A 63 – year – old male was admitted with a history of heartburn, vomiting, tiredness and myalgia of one-day duration. There was no abdomen pain, distension or jaundice. There was no history of similar episodes previously. For the preceding 30 years, the patient had been consuming alcohol once a week (60ml of brandy), however there was no history of alcoholic binge prior to the current onset of symptoms. There was no history suggestive of seizure disorders. He was on antihypertensive medications (amlodepine and metopronolol) for 15 years. On physical examination, the patient was drowsy with mild to moderate dehydration. His vitals were normal. General examination did not reveal any clue. Abdomen was soft. There was no organomegaly or tenderness. Other systems were clinically normal. Baseline blood tests such as hemoglobin, white blood cell counts, platelets and renal functions were within normal limits. His liver function test showed three fold raise of SGOT / SGPT ratio, otherwise appeared normal (Table 1). Transabdominal ultrasonography showed fatty liver with mild prostomegaly and gastroscopy revealed large hiatus hernia. His serum sodium level was 101mmol/L (normal 136-145 mmol/L). As patient already was on anti-hypertensive medications, electrocardiogram and cardiac markers were done to exclude a cardiac event. The values of serum creatine phosphokinase (CPK), CPK-MB and troponin I were 5773 U/L (n = <170 U/L), 96.8 IU/L (n = <23 IU/L) and 0.008ng/ml (n = <0.012ng/ml) respectively. Urine for myoglobulin was negative. He was diagnosed as a case of rhabdomyolysis based on elevated serum CPK with normal CPK-MB/troponin I level. Meanwhile, 100ml of 3% hypertonic saline infusion was given at a rate of 10ml/hour to correct hyponatremia. His serum sodium and CPK value were 124 mmol/L and 157 U/L on 3rd day respectively (Table 2). Patient’s general condition improved well and was discharged on 5th day.
Clinical judgment of hyponatremia is often difficult because of its nonspecific symptoms such as anorexia, vomiting, muscle weakness, headache, confusion, convulsion and coma. Hyponatremia can occur in various conditions such as salt wasting nephropathy, cerebral salt wasting syndrome and excess body fluid loss by medications (ex: acetazolamide, amphotericin, thiazide diuretics, amiodarone, angiotensin II receptor blockers, bromocriptine, carbamazepine). In an event of acute onset hyponatremia (<120 mmol/L), though treating the primary underlying disease is an important, immediate correction of sodium is mandatory to avoid hyponatremia related morbidity and mortality.

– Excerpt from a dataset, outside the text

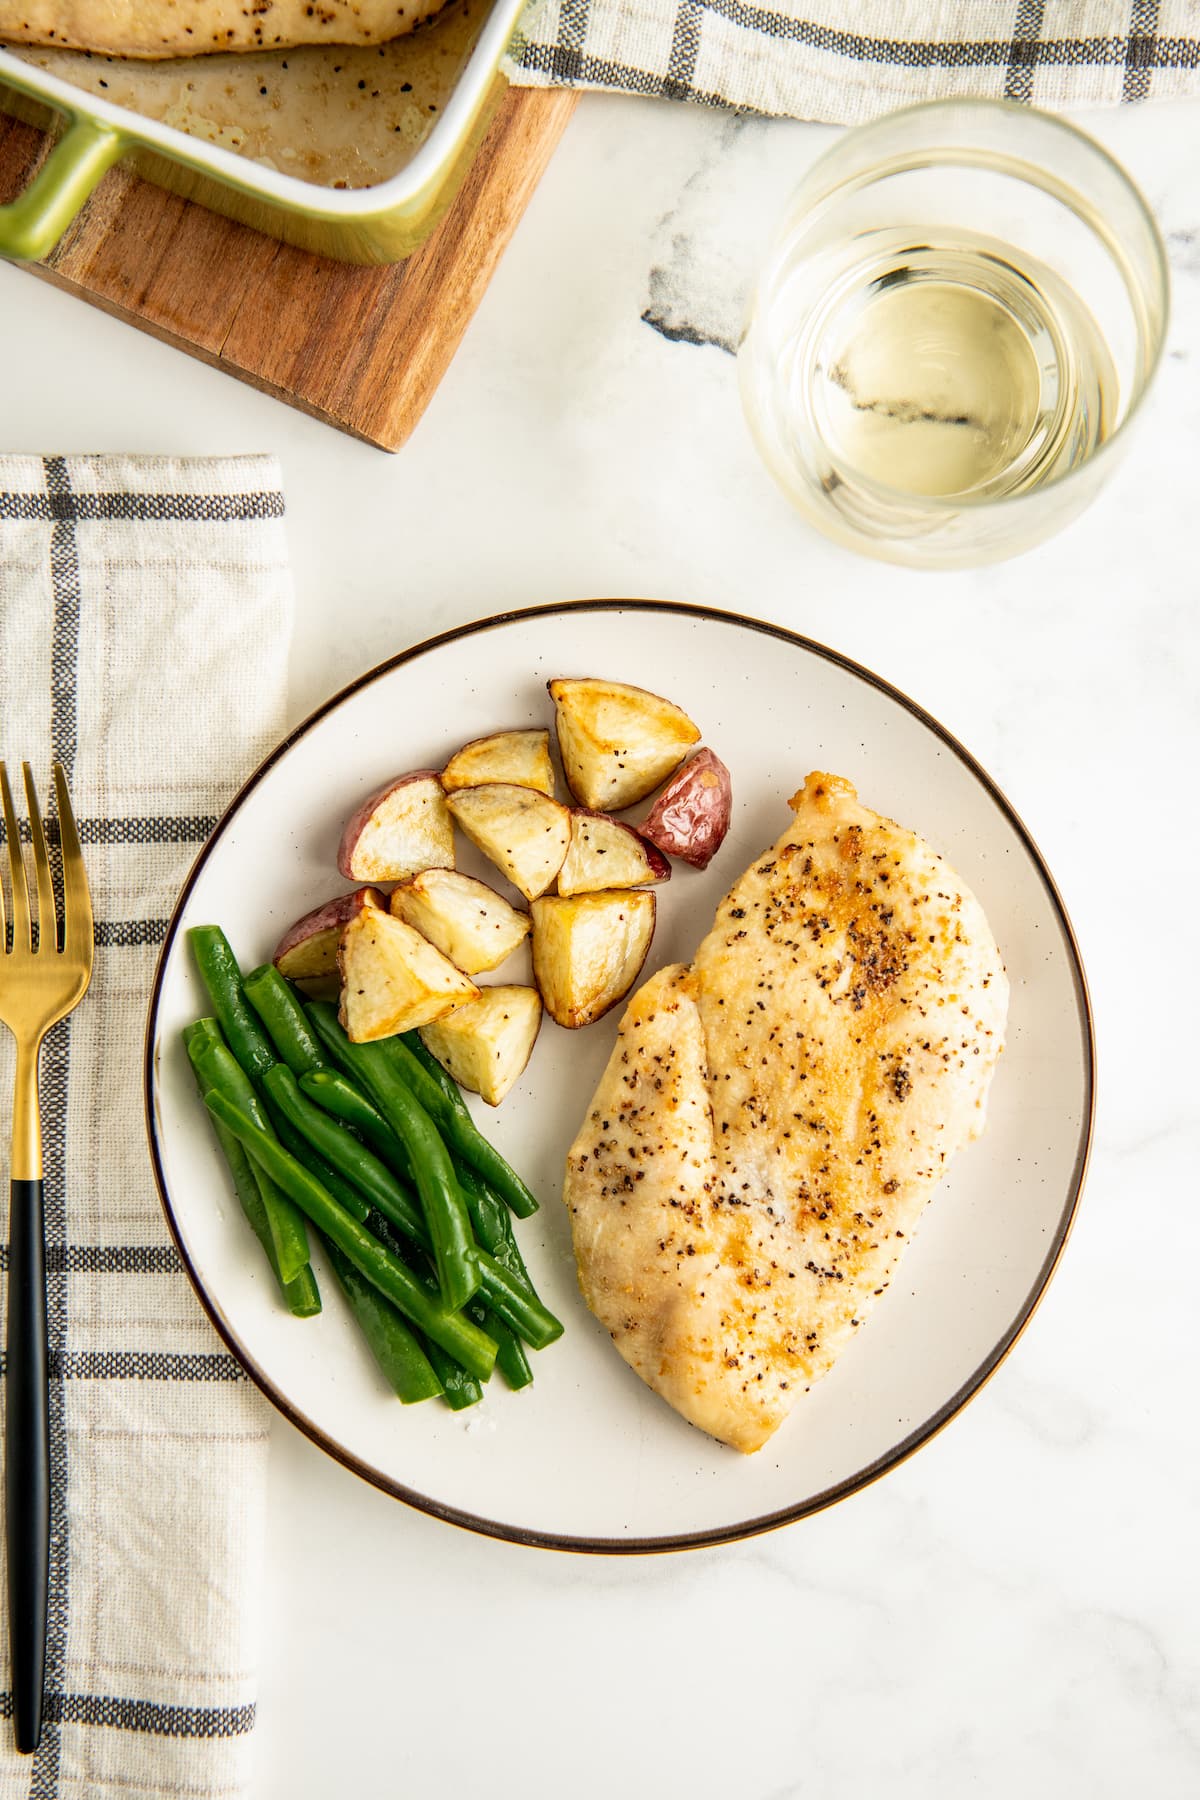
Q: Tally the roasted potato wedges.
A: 11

In our case, other causes of rhabdomyolysis such as trauma, seizures (particularly alcoholc withdrawal seizures), drugs, inflammatory myopathy and hereditary metabolic myopathies were excluded by detailed history, clinical and biochemical examinations. Hyponatremia induced rhabdomyolysis is an uncommon phenomenon. It has been noticed among psychiatric patients [1,2] who had had history of polydipsia. There are case reports stating that thiazide diuretics , proton pump inhibitor , sulfamethoxazole/trimethoprim , mannitol therapy for colonoscopy  and following PVP (photoselective vaporization of prostate) for benign prostate hypertrophy  had led to hyponatermia induced rhabdomyolysis. Though underlying pathophysiology for hyponatremia induced rhabdomyolysis is still obscure, the proposed mechanism is the malfunction of muscle cell membrane Na+ Ca+ pump that can lead to rise in intracellular Ca+ and activation of neural protease & lipase. These enzymes could be responsible for rhabdomyolysis [3,8]. Interestingly, there are case reports stating that hypernatremia can also lead rhabdomyolysis by unknown mechanisms [9,10]. Approximately 30% individuals with rhabdomyolysis develop acute renal failure because of low renal perfusion or direct toxic effect and/or cast formation of myoglobin [11,12]. Delayed diagnosis and inadequate/over correction of hyponatremia may lead to numerous complications such as acute renal failure, central pontine myelinosis and even death.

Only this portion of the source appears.